WORK REQUIRED
Reply with one number only: the count of lines below that contain the word "this".

RECORD EXCERPTS
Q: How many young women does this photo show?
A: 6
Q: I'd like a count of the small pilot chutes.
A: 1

==

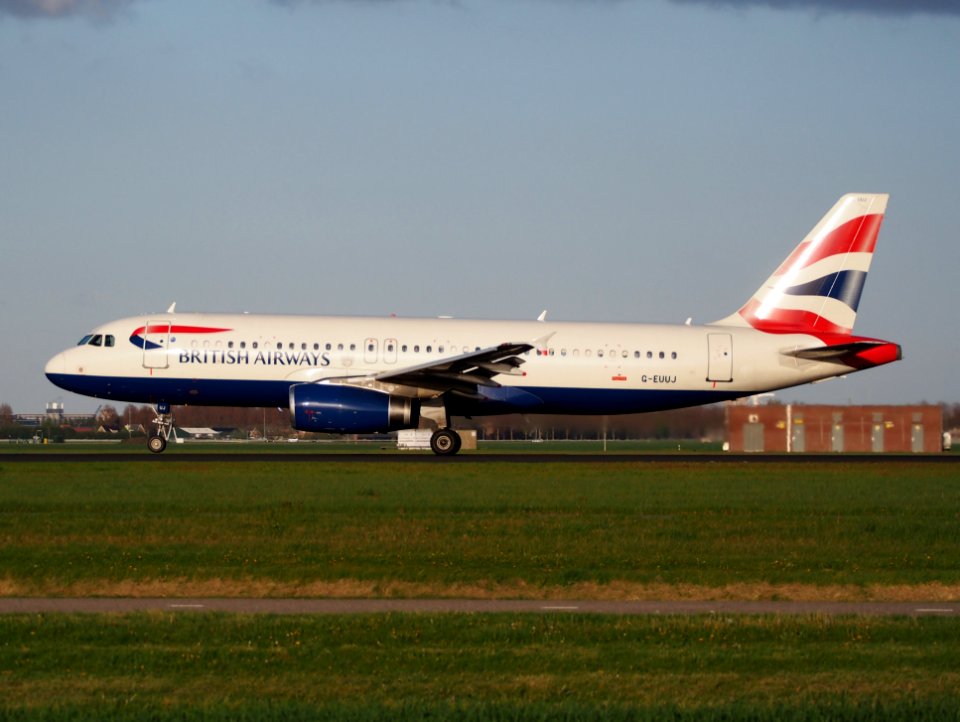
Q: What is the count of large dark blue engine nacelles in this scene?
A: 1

RESULT
2